|An earlier SMPA political initiative|
But blog-wise? Yes, we do love it so. We're talking about levels of interest, controversy and contention that this little foothill village hasn't seen in a decade. A near perfect storm of political woe and government employee dissension whose elements are only just now beginning to align. It will be strap on your helmet and bar the door time all over again.
If you look at the agenda for this evening's City Council meeting you will be able to note the following (link):
In other words the current City Council, should the latest biennial ballot initiative to raise utility taxes fail (and for the third time in a row no less), wants to keep its options open about hiring the Sheriffs. So they're continuing the process, so to speak, and making sure that everything would still be in place should they be forced to dismiss the Sierra Madre Police Department and hire LA County law enforcement instead.
At far more reasonable rates I might add.
Which, should the UUT increase fail for a third time, they would absolutely have to do. There is no way this town could afford the extremely expensive SMPD should the UUT sunset to 6%. Some even question whether the city can afford them at 10%. In many ways Sierra Madre's boutique police department has completely priced itself out of its native small town market.
So how does the cop union plan to counter this? How do they keep themselves from being fired should the UUT fail? Here is where things begin to get a little wild.
Verifiable rumors have reached The Tattler that the SMPD's union is now in the process of filing for an April 2016 ballot initiative. One that would put the question of replacing the SMPD with the LASD to a direct vote of the people.
The necessary paperwork has been delivered to the City Clerk, City Attorney and City Manager, and their decision on whether to sanction this move is expected soon.
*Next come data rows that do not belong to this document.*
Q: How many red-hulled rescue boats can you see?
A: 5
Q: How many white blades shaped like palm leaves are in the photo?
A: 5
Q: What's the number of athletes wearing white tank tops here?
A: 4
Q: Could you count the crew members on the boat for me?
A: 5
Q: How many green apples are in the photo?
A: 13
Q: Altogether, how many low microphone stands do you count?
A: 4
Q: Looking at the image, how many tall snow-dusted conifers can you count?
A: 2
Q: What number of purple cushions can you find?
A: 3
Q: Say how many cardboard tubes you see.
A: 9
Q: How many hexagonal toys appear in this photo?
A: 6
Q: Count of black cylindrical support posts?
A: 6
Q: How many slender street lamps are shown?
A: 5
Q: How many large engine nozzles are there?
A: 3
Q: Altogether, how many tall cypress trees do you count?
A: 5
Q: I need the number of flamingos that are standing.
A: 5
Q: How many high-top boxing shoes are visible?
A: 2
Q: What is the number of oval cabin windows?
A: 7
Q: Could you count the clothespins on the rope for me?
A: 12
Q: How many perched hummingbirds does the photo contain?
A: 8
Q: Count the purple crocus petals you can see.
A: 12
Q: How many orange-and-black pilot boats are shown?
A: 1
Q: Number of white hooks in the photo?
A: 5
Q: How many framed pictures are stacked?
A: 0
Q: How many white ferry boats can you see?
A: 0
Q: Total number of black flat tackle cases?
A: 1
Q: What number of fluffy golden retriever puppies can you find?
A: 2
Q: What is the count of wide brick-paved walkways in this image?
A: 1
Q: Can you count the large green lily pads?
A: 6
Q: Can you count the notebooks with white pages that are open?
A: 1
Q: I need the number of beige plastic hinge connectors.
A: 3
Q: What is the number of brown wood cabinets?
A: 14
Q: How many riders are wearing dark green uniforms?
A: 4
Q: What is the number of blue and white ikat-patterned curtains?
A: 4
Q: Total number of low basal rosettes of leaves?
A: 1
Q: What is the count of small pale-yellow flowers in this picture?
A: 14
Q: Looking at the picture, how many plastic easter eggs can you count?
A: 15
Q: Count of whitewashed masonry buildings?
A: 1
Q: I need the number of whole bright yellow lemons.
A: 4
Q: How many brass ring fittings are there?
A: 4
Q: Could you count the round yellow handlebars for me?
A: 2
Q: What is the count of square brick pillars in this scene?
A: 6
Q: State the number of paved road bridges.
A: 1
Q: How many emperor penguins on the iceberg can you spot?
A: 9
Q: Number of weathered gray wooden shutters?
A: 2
And should City Hall claim there isn't enough time to get this on the ballot for next April's election, the SMPD's union would then have the option of challenging that decision in Superior Court.
In other words, Sierra Madre's cop union is looking to rip the power to decide on the Sheriff's Department question from the hands of the City Council and put it to a direct vote of the residents instead.
Meaning that should the UUT initiative fail as it has two times already, and the Sierra Madre Police Association's "Save the Cops" effort prevail, City Hall would then be legally nailed to having to pay for its very expensive boutique police department out of the remaining 6% in utility taxes.
And how would City Hall accomplish that near mathematical impossibility? Obviously they would have to do some very draconian things. Like close the library, fire most city staff and sell the Water Company. Just for starters. Putting city buildings like the Hart Park House and City Hall on the real estate market would also need to be considered, along with contracting out for Paramedic and Fire Department services.
Practically the only thing left intact under this scenario would be the Sierra Madre Police Department. But since they are only concerned about themselves, how could they even care?
One more question. Any chance that Harabedian, Goss and Sheriff's Contract Proposal Review Committee Chair Lambdin might have been in on this? I'd say there's a good possibility they were.
But wait, there's more!
What if the SMPD "Save the Cops" ballot initiative prevails, but there is no UUT money whatsoever? Like 0% instead of 6%? This following advertisement ran in last weekend's edition of the Mountain Views News:
So if this initiative to get rid of Sierra Madre's utility tax altogether wins, while at the same time the one that forces City Hall to retain its very expensive police department also passes, what happens then?
Financial Armageddon, perhaps?
Like I said, this could be one of the wildest elections in Sierra Madre history.